Tommy Cowley and his pregnant wife were the last decent people to move out of their ominous looking housing project. Unfortunately, they waited too long. While trapped in the typically malfunctioning elevator, Cowley witnesses the fatal assault on his wife. However, their infant daughter Elsa survives. The incident deeply scars Cowley. An agoraphobic basket case, he becomes convinced that the hoodie shrouded thugs are after Elsa. He might be a nervous wreck, but he is not paranoid.
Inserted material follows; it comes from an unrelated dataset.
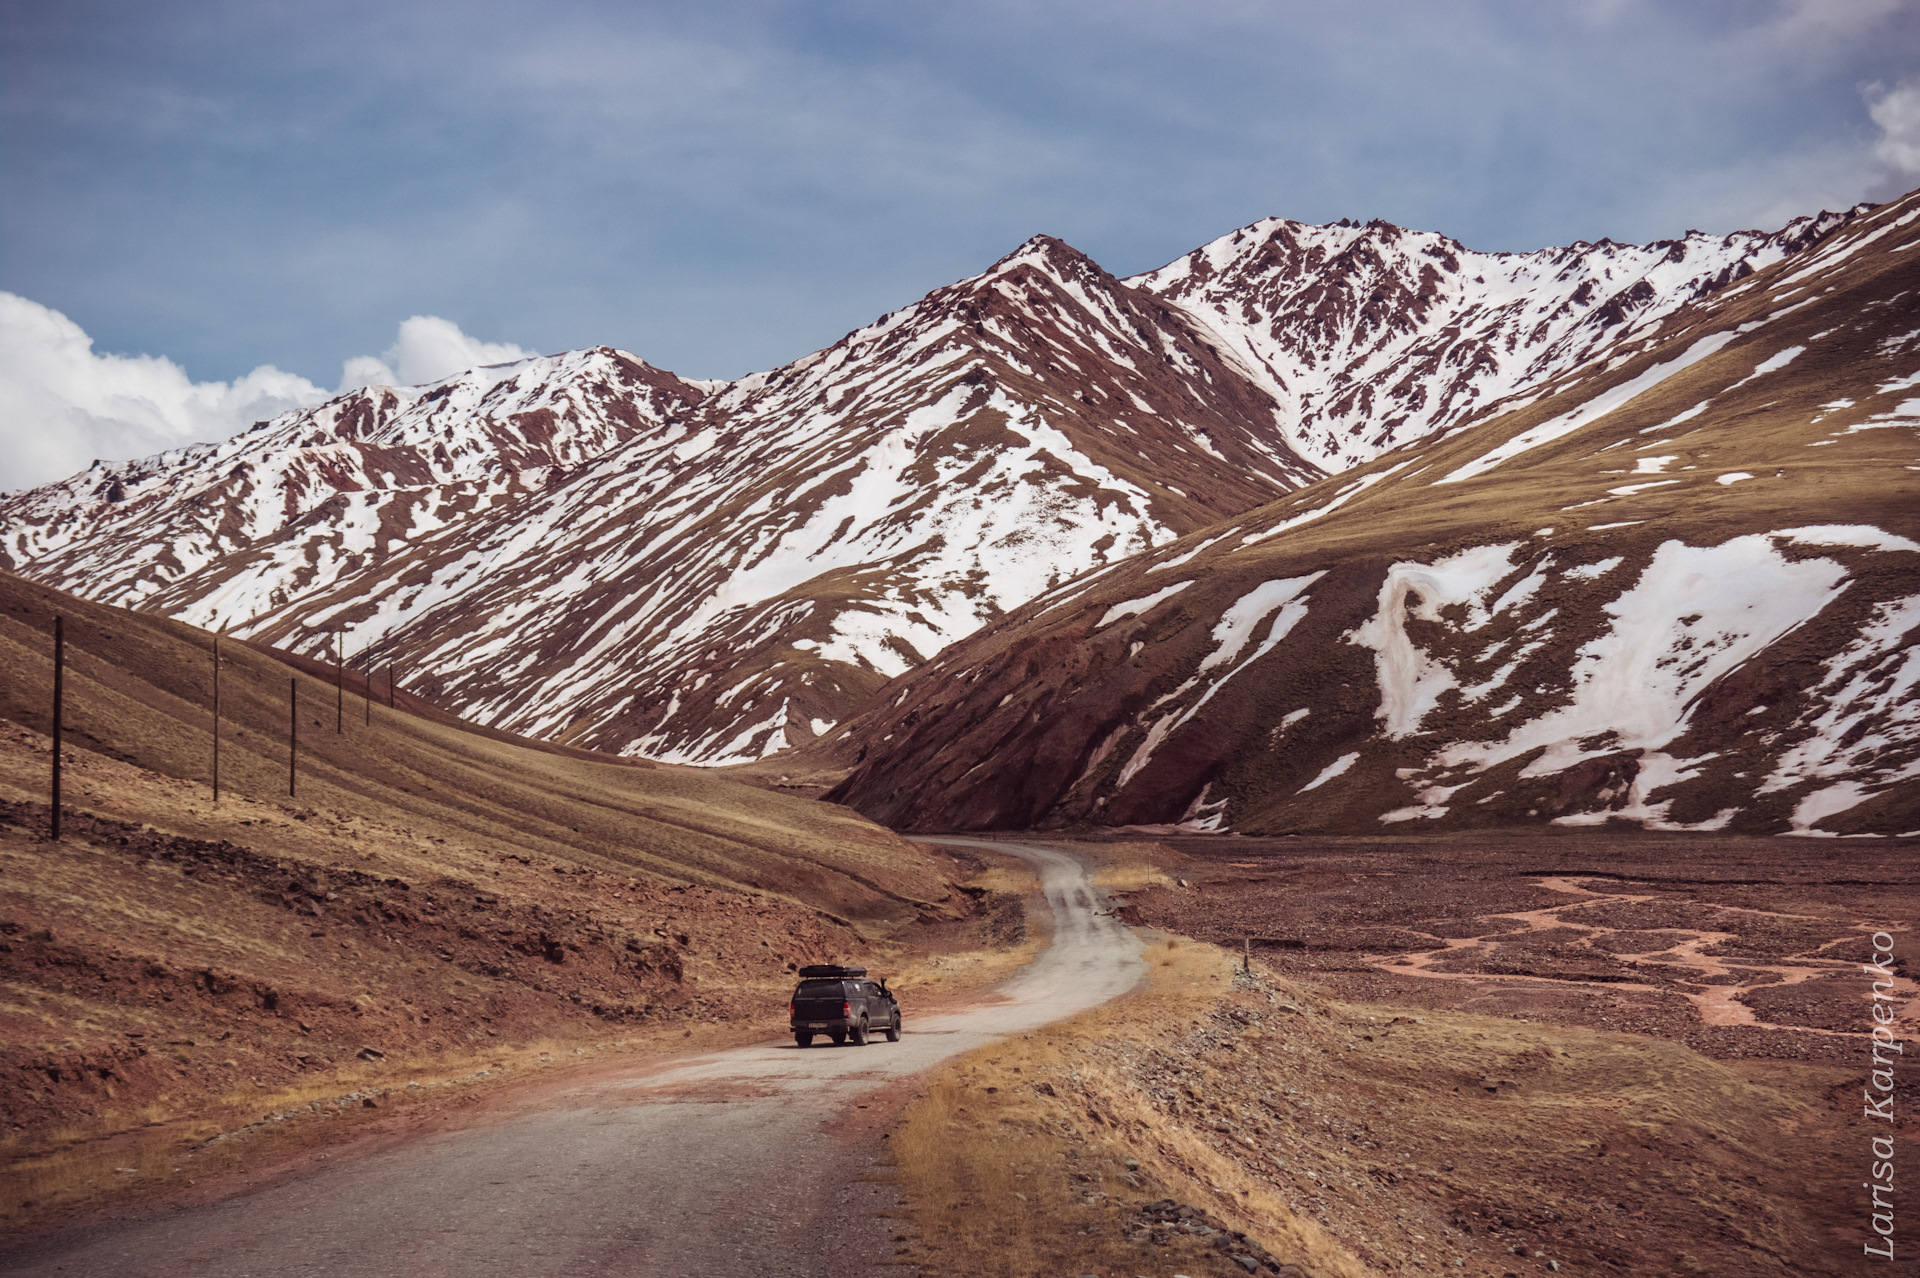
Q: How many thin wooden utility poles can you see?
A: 6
During several harrowing nighttime home invasions, Cowley barricades himself and Elsa in the bathroom as the hooded hooligans rampage through their flat. Cowley finds a sympathetic ear and temporary shelter with Marie, a kindly nurse. She insists that the delinquents living in the title high rise are just disadvantaged youths, who lash out to vent their frustration with the system. Unfortunately, she will be proved dead wrong. However, the misanthropic parish priest understands what they are only too well.

Aneurin Barnard is almost too convincing as Cowley. Every twitch of his body language screams victim. To see him is to want to mug him. He is so put-upon, viewers almost, but don’t quite lose patience with him. Conversely, James Cosmo tears into the scenery and everything not nailed down with rip-roaring relish as the caustic priest.
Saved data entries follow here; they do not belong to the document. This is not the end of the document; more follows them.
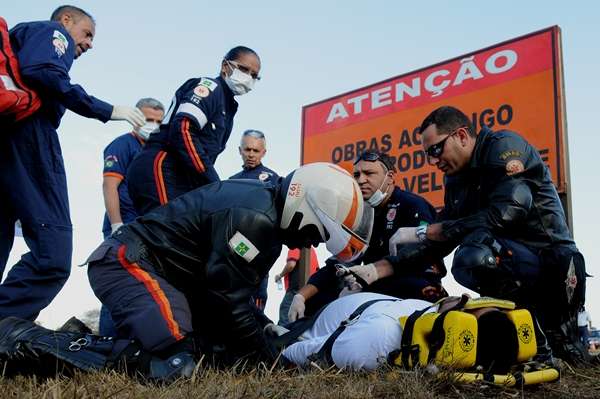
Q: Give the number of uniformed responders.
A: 7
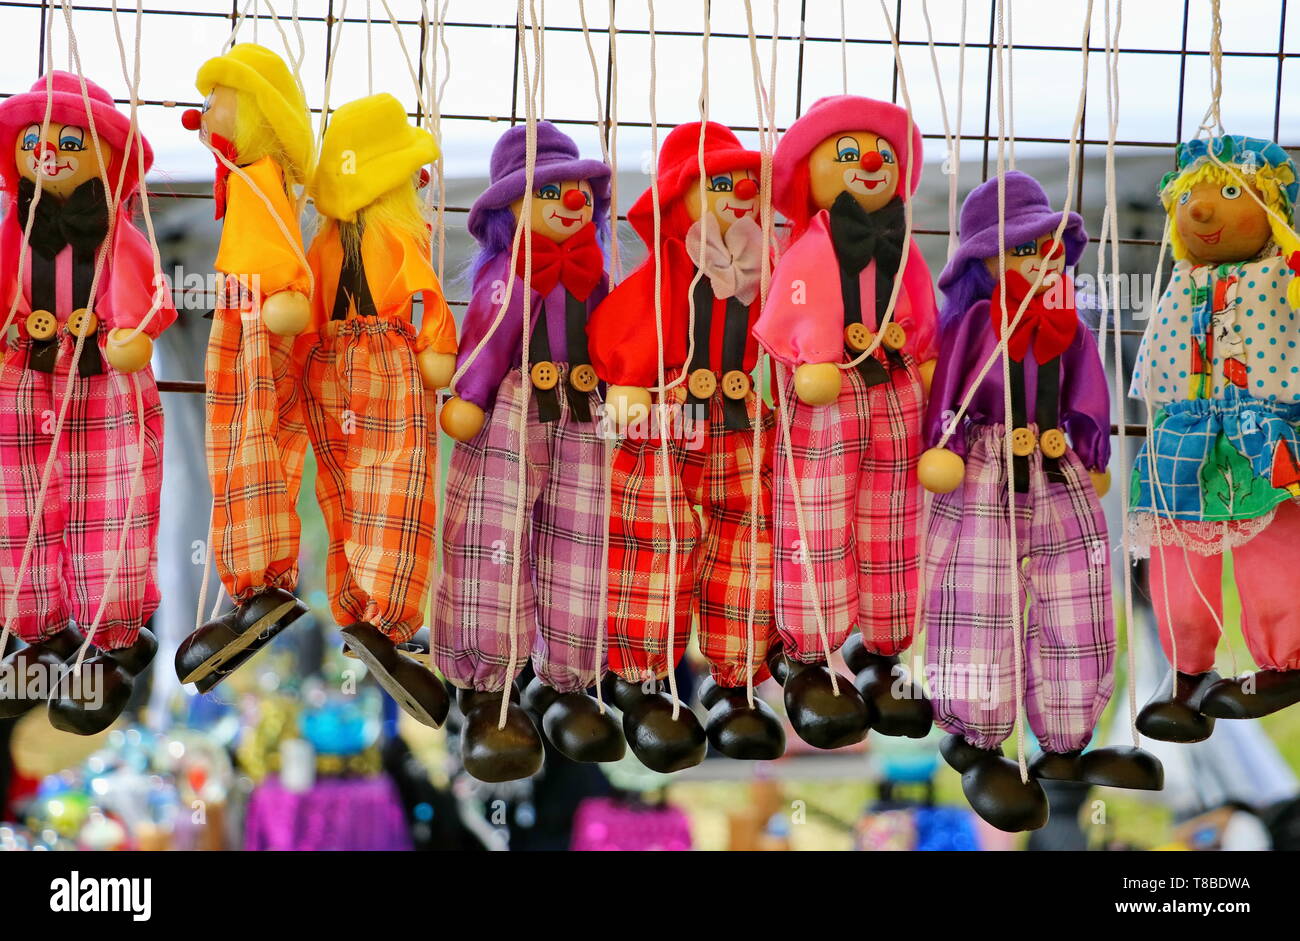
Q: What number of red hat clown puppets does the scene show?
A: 1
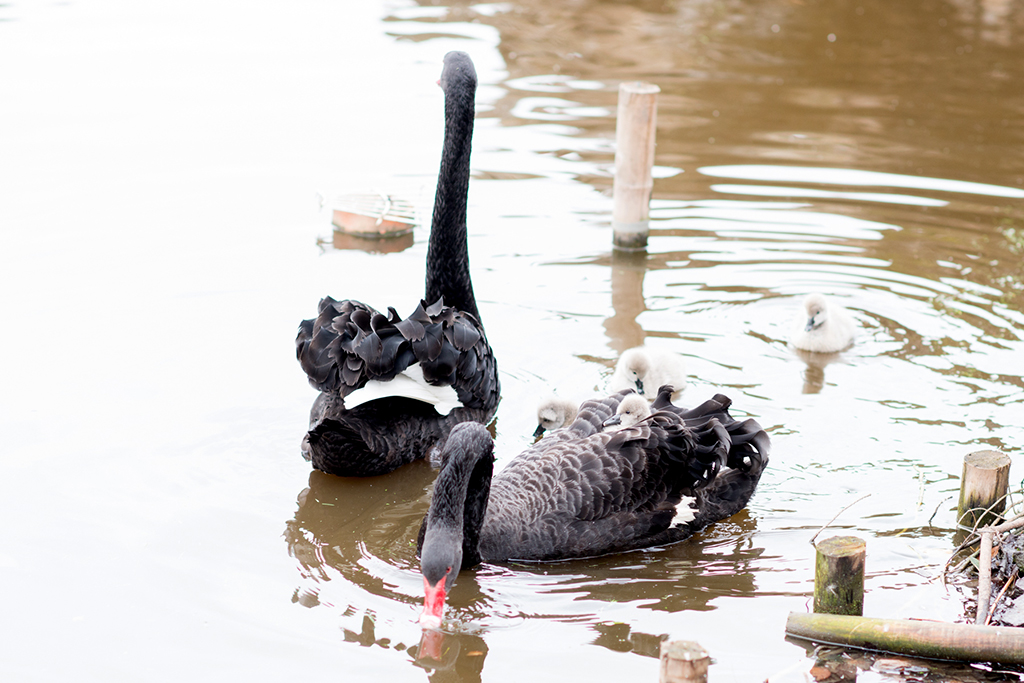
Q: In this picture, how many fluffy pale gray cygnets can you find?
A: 4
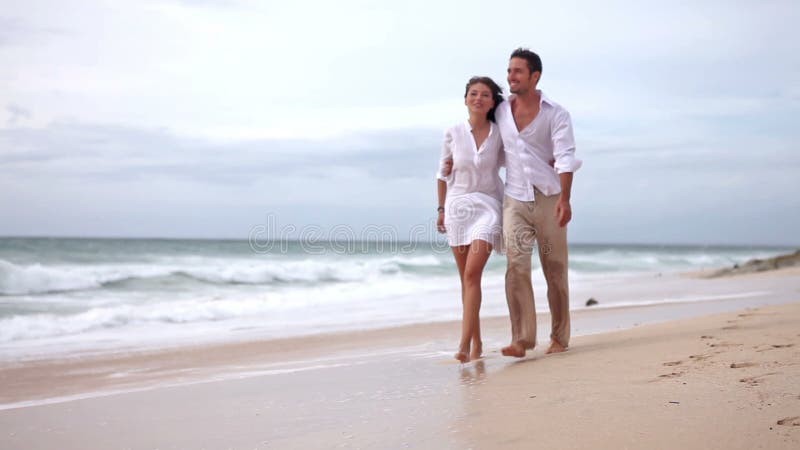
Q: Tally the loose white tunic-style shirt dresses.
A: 1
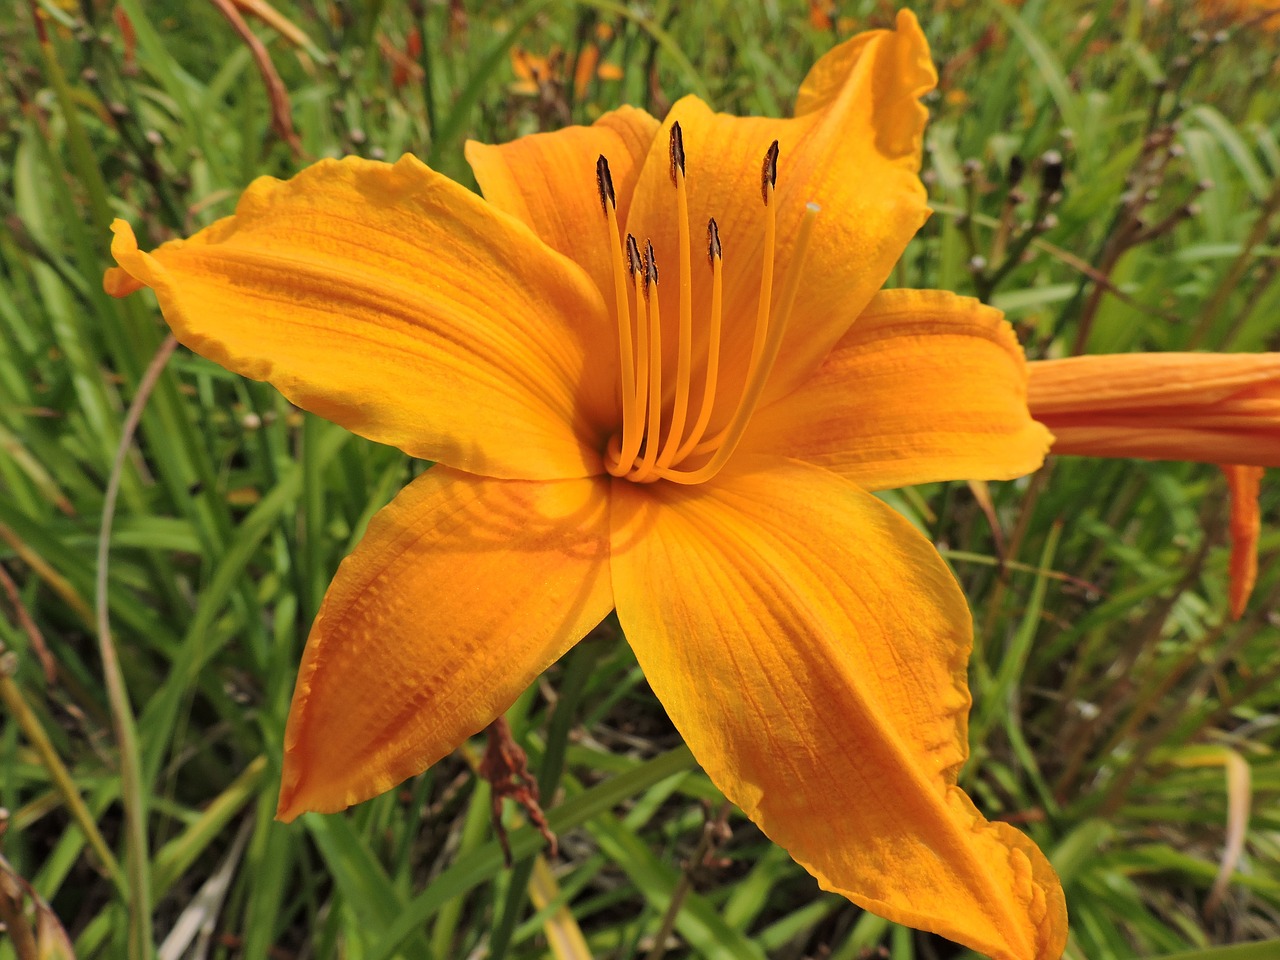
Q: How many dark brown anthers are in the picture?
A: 6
While Foy eventually drops some pretty clear hints regarding the nature of the Citadel dwellers, it hardly matters. They are simply mindless tormentors. As anyone who has watched Room 237 (the cinematic deconstruction of Kubrick’s The Shining) understands, authorial intent is irrelevant to critical theory. With that in mind, Citadel can clearly be interpreted as an allegory for the War on Terror, regardless of Foy’s conscious intent. Clearly.

So let’s have a little fun with this, shall we? Like al-Qaeda and their ilk, the hooded ones spread terror for its own sake. There is no reasoning with them. The West can lock itself in the bathroom and hope they go away, but that strategy is obviously doomed to failure over time. Marie is attractive and conciliatory, like a classic appeaser, but her course only leads to death. So to protect the future of liberal democracy for Elsa and the rest of our children, we need to follow the advice of the priest – call him the Dick Cheney figure – and hook up the plastic explosives to the car battery.
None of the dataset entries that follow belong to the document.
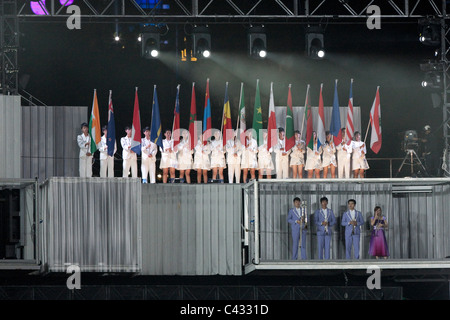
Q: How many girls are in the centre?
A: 10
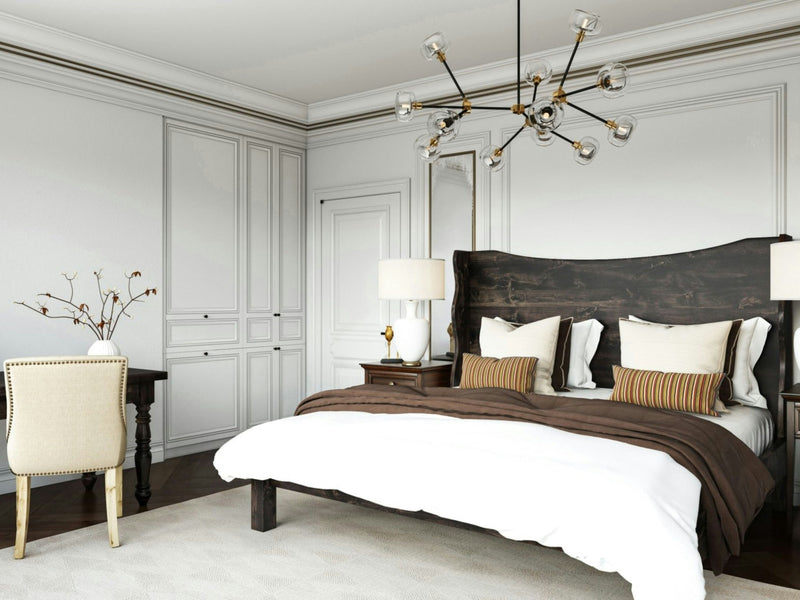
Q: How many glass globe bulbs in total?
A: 12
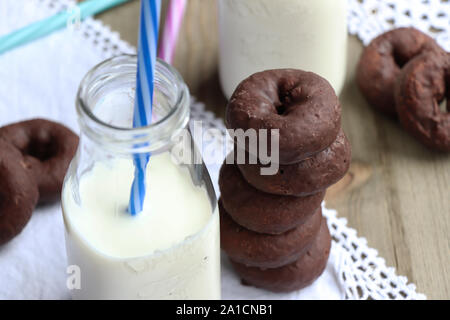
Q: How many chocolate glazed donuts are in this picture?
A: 9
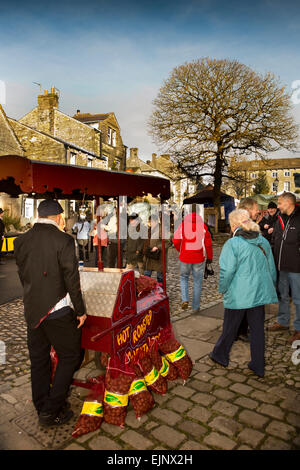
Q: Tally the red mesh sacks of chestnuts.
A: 6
Right … or possibly not. Who’s to say? The point is that Citadel taps into some profound fears, burrowing under the skin like a bionic tick. It has to be the grittiest, grimiest, grimmest horror film you are likely to see in a good long time. Cinematographer Tim Fleming’s oppressively grey look sets the mood of foreboding right from the start, while Foy steadily builds the tension as he repeatedly cranks Cowley through the wringer. Despite the absence of a strong focal villain, it is a chillingly effective horror film. Highly recommended for genre fans, Citadel opens this Friday (11/9) in New York at the Angelika Film Center.


Posted on November 6th, 2012 at 9:39am.